India is no longer just a fast-growing cloud market; it is becoming a strategically vital one. What was once a race for cost efficiency and global hyperscaler expansion has evolved. Today, India’s cloud landscape is being reshaped by a new reality: the need for AI infrastructure, true data sovereignty, and the ambition to own its digital future.

Following the discussion at Civo Navigate India 2025, one thing is clear: the status quo is shifting. Below are five key insights into where the Indian cloud market stands today, and where we’re heading next.

1. Sovereignty is a strategy, not a checkbox

One of the clearest themes to emerge during Civo Navigate India was that data sovereignty is no longer viewed as a regulatory hurdle; it has become a strategic consideration for organizations operating in India.

Historically, conversations around sovereignty focused on compliance, meeting data localization requirements or aligning with emerging legislation such as the Digital Personal Data Protection Act, 2023 (DPDP Act). Today, the discussion is broader and more commercial. Enterprises are asking the hard questions: Who ultimately controls our data? Which jurisdictions apply? And what happens if access to critical services is disrupted by geopolitical or legal decisions beyond India’s borders.

This shift reflects a growing awareness that data is an economic asset, not just a technical one. As India generates vast volumes of data across payments, healthcare, retail, and AI-driven services, retaining control over how that data is stored, processed, and monetised is central to long-term competitiveness.

Cloud providers that offer local governance, not just a local data center, are the ones winning the trust of mission-critical workloads.

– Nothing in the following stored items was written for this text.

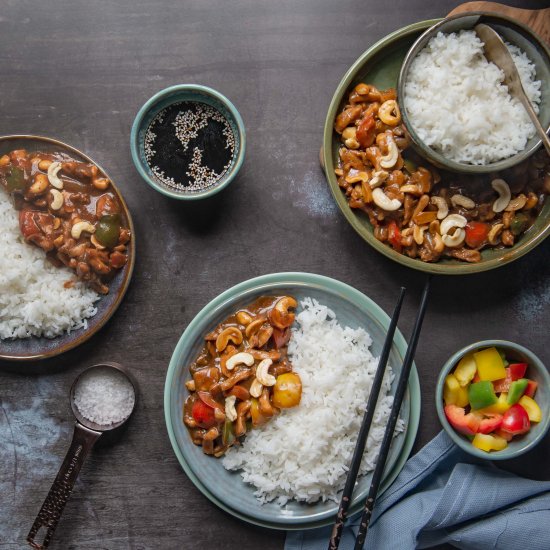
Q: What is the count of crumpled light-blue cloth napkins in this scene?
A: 1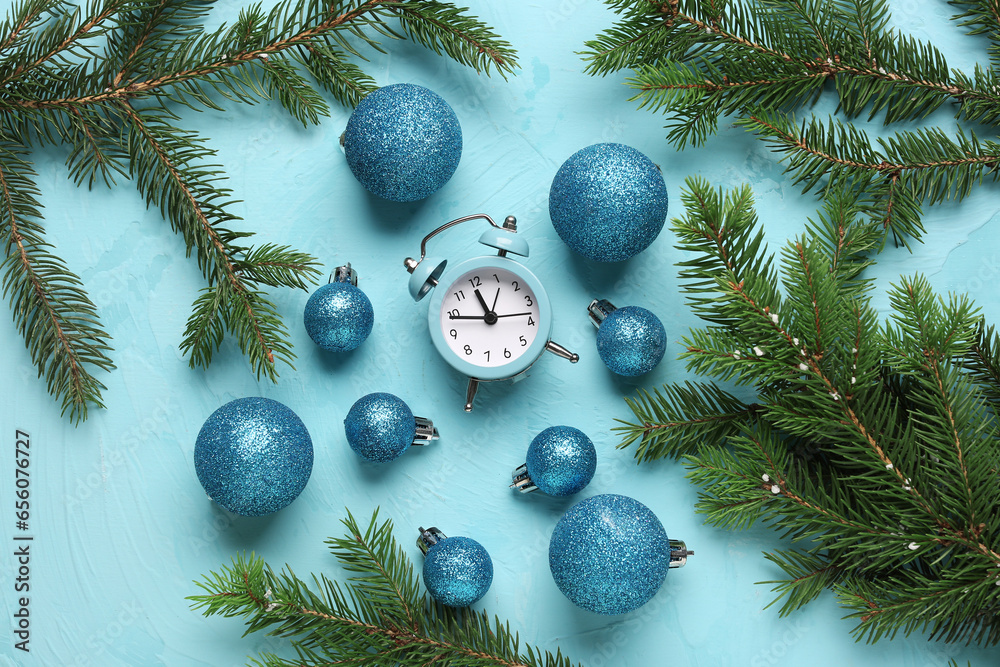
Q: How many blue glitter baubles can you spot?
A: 9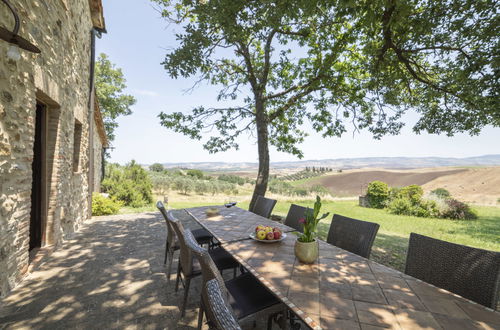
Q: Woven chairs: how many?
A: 8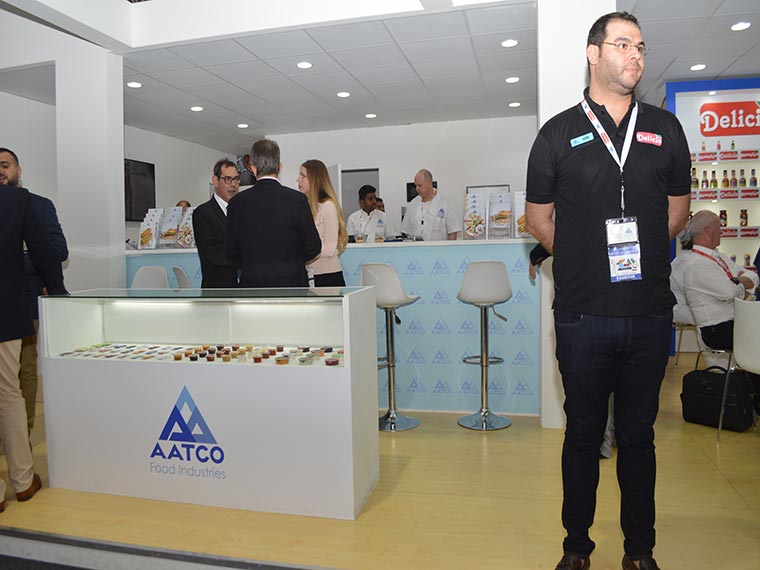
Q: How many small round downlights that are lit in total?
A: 11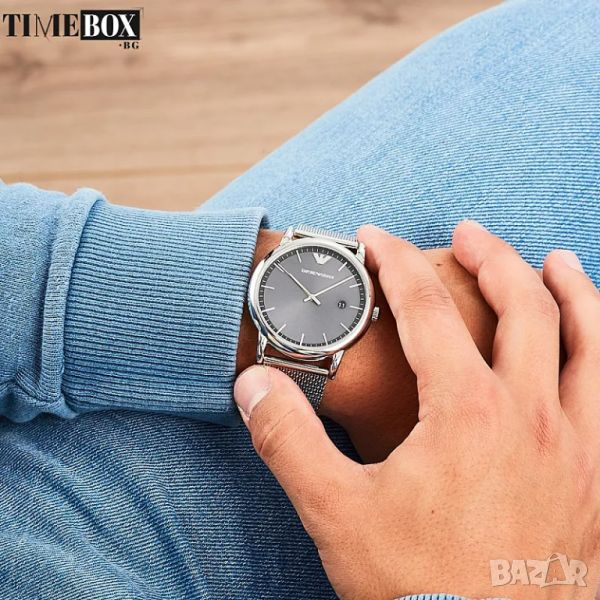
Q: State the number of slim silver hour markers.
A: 11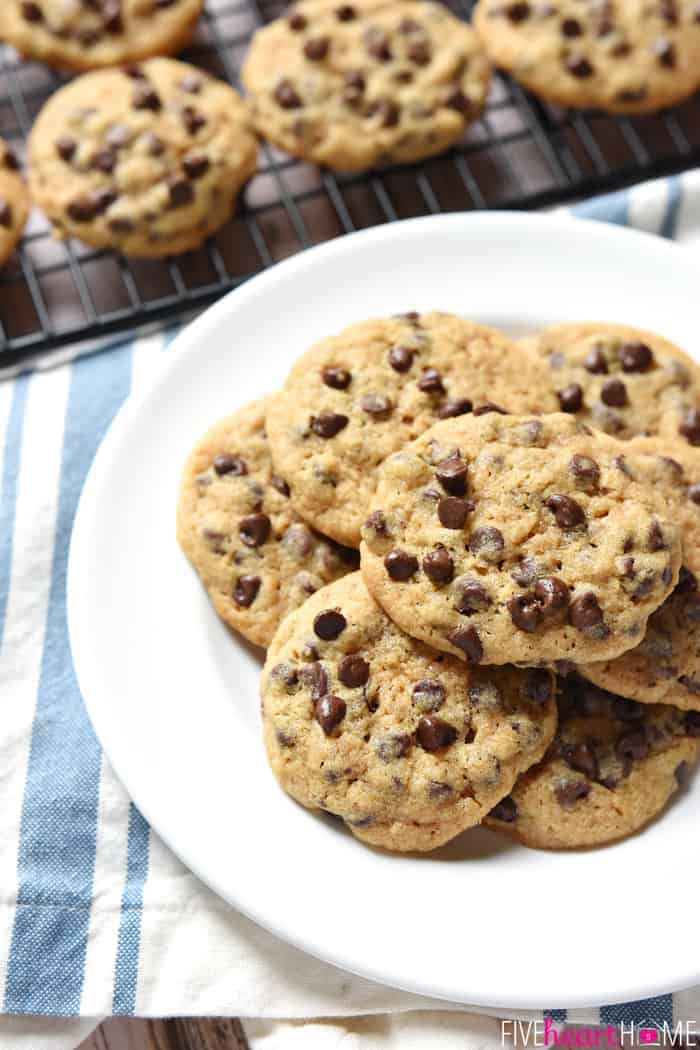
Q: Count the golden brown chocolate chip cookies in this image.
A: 13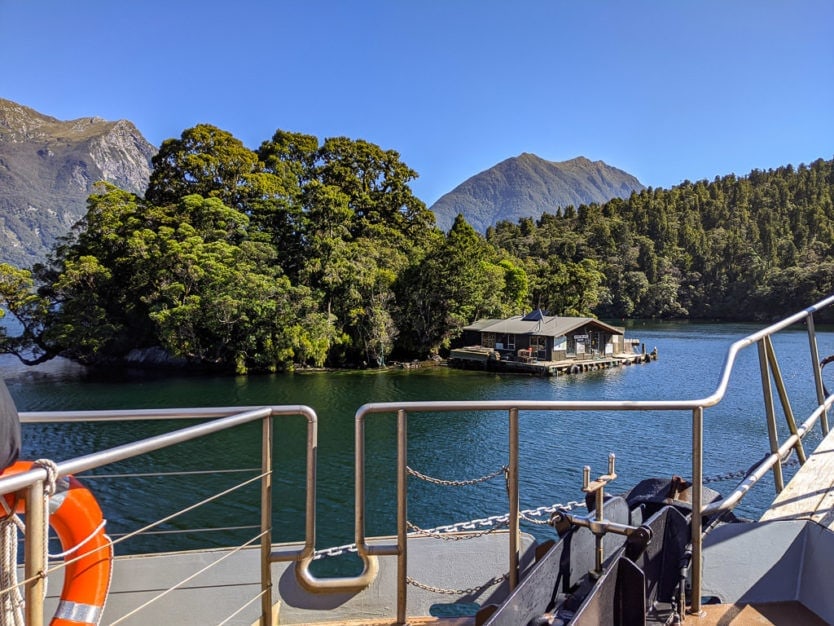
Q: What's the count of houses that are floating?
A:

“I see a very bright future for the next 5 years in terms of data sovereignty. I think the one thing that we should as an industry continue to do is to be more consistent in terms of the solutions we are offering… So, being consistent, looking at the cost and then having the right support from the Government policies will definitely take us through the next 5 years to a position where we’ll be able to compete with the global players as well.” - Toshal Khawale, Managing Director at PwC

2. India is data-rich, but the value is still being exported

India produces more digital data than almost anywhere in the world. Yet, most of the economic value from that data continues to flow elsewhere.

A recurring observation from industry leaders is that while Indian enterprises and consumers generate enormous insights through their usage of SaaS platforms, AI tools, and digital services, the infrastructure and platforms capturing that value are often owned and operated outside the country. This creates an imbalance: data is created locally, but economic returns are realised globally.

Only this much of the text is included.